AIM OF THE EXERCISE -
Your task is to retype, exactly, the line containing "Q: Count the" and every later line through the end of the listing, with pictures omitted.
MATERIAL PROVIDED below:
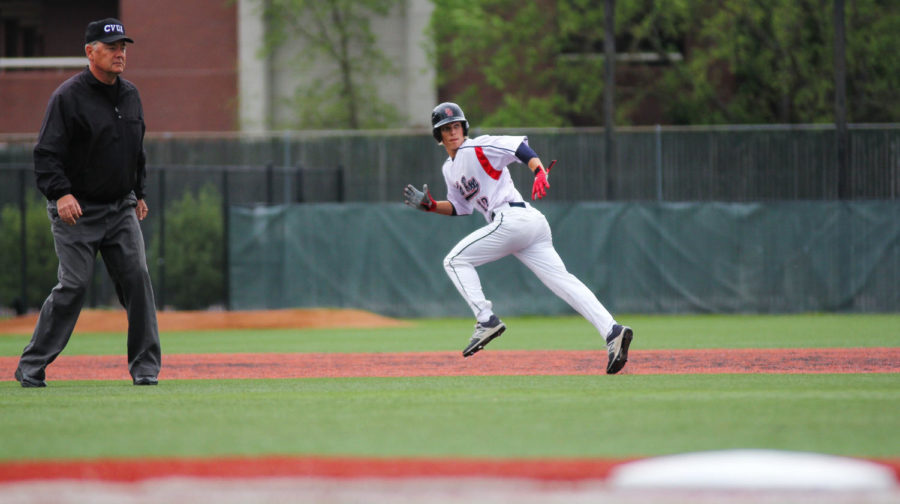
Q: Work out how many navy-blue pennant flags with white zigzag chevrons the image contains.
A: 0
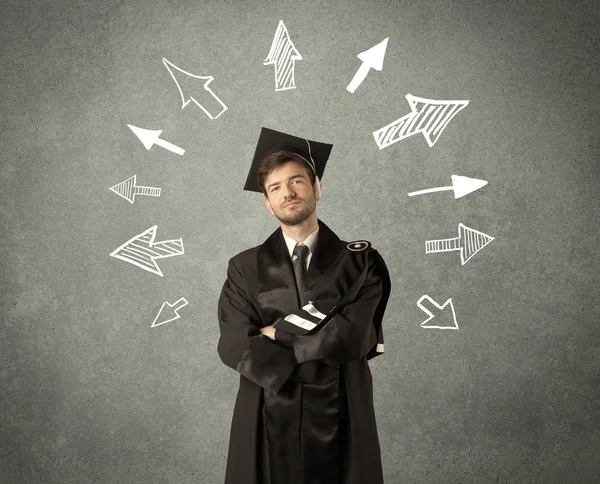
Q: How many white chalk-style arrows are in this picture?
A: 11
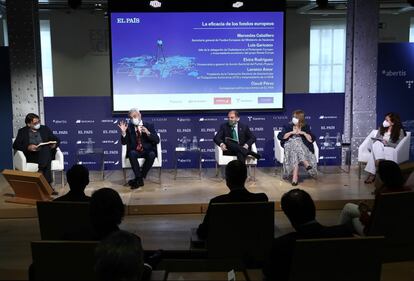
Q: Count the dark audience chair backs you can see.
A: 5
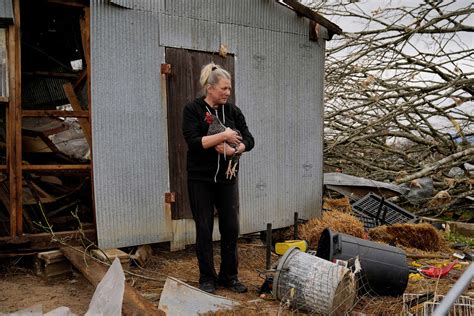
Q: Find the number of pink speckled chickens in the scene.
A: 0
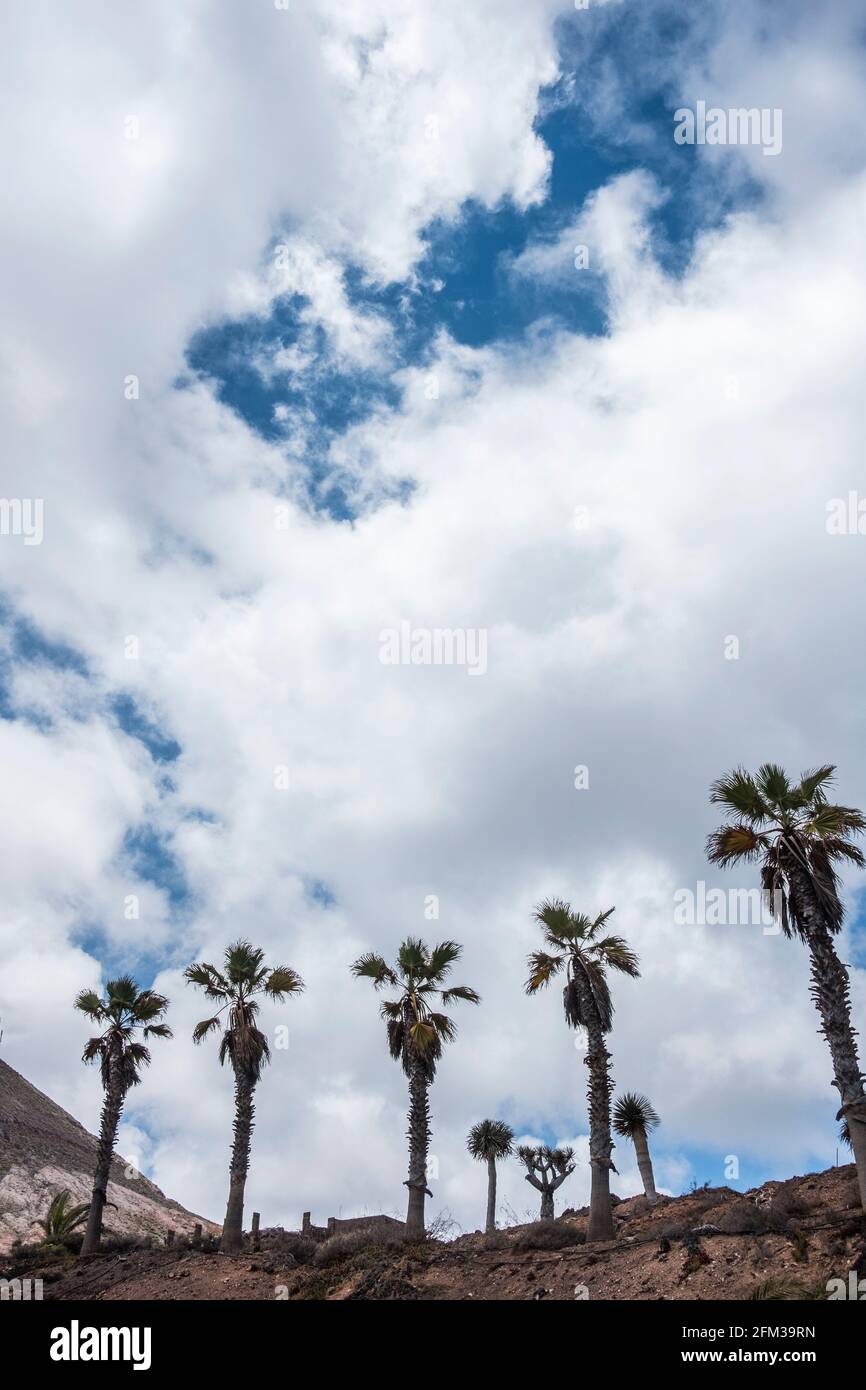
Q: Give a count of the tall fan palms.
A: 5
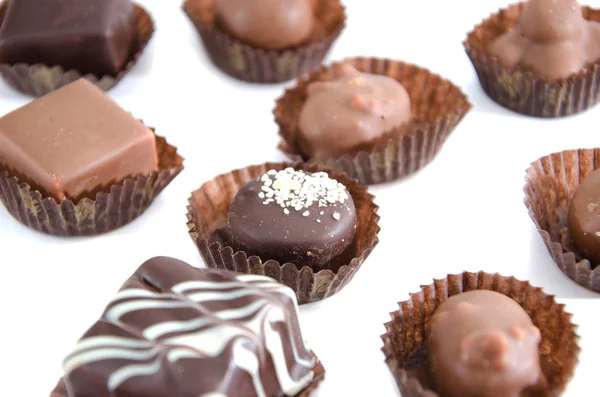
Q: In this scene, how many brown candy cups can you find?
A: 9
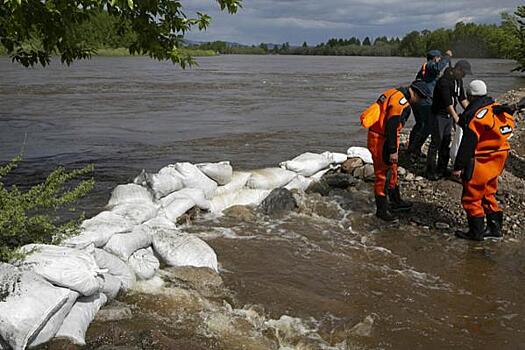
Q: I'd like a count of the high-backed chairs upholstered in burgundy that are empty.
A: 0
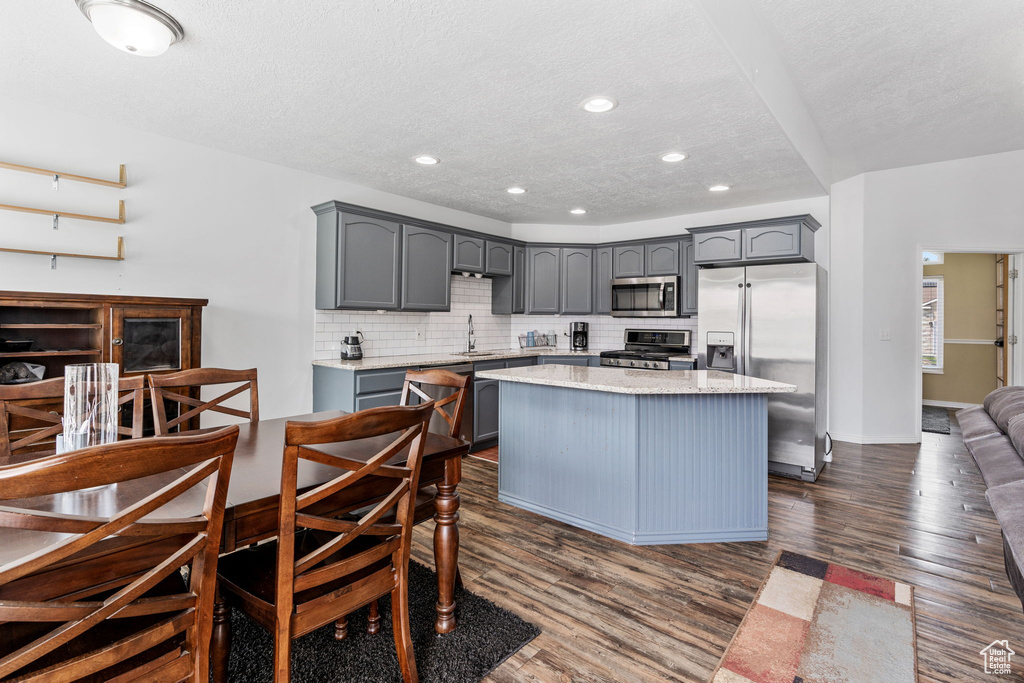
End of MATERIAL PROVIDED.
OUTPUT -
Q: Count the dark audience chair backs you can see.
A: 5
Q: Find the number of pink speckled chickens in the scene.
A: 0
Q: Give a count of the tall fan palms.
A: 5
Q: In this scene, how many brown candy cups can you find?
A: 9
Q: I'd like a count of the high-backed chairs upholstered in burgundy that are empty.
A: 0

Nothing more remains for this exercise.